§ **EXERCISE MATERIALS**:
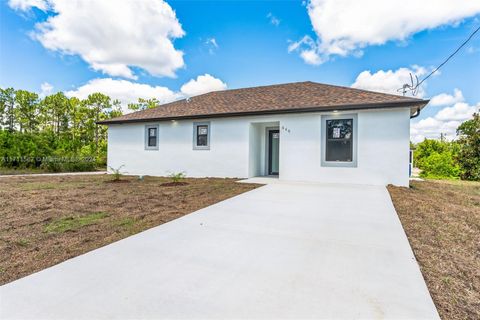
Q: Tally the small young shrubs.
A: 2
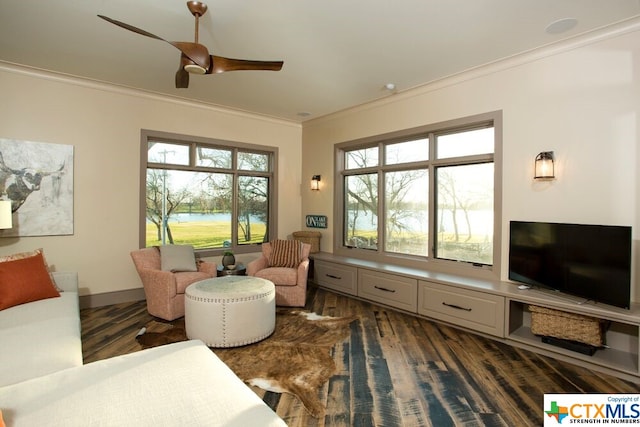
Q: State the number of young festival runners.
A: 0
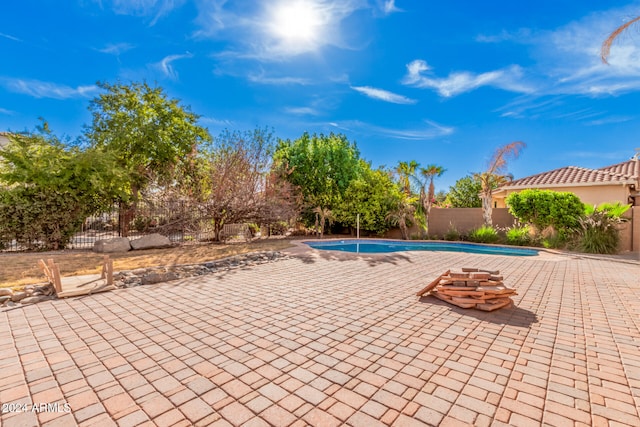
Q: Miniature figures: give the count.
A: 0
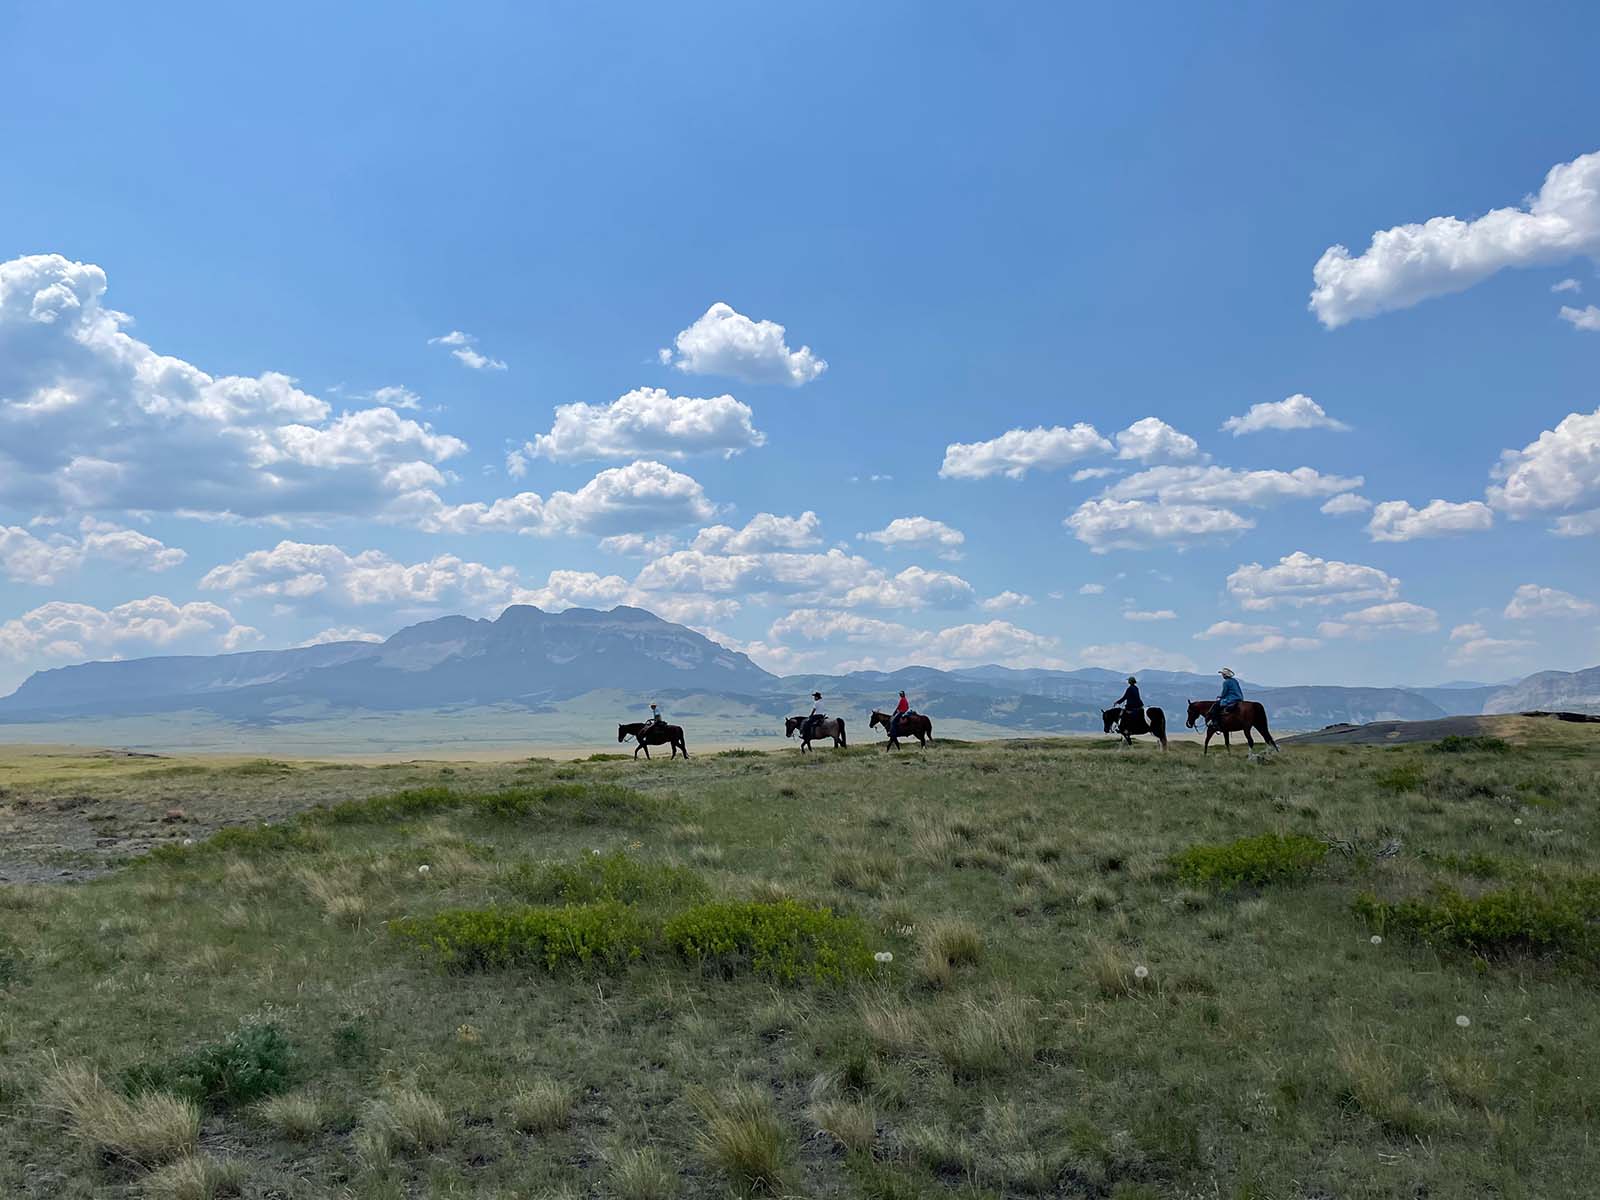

§ **PROBLEM**: Give the number of lines in the material above that contain "young", with no other words.

§ **RESULT**: 2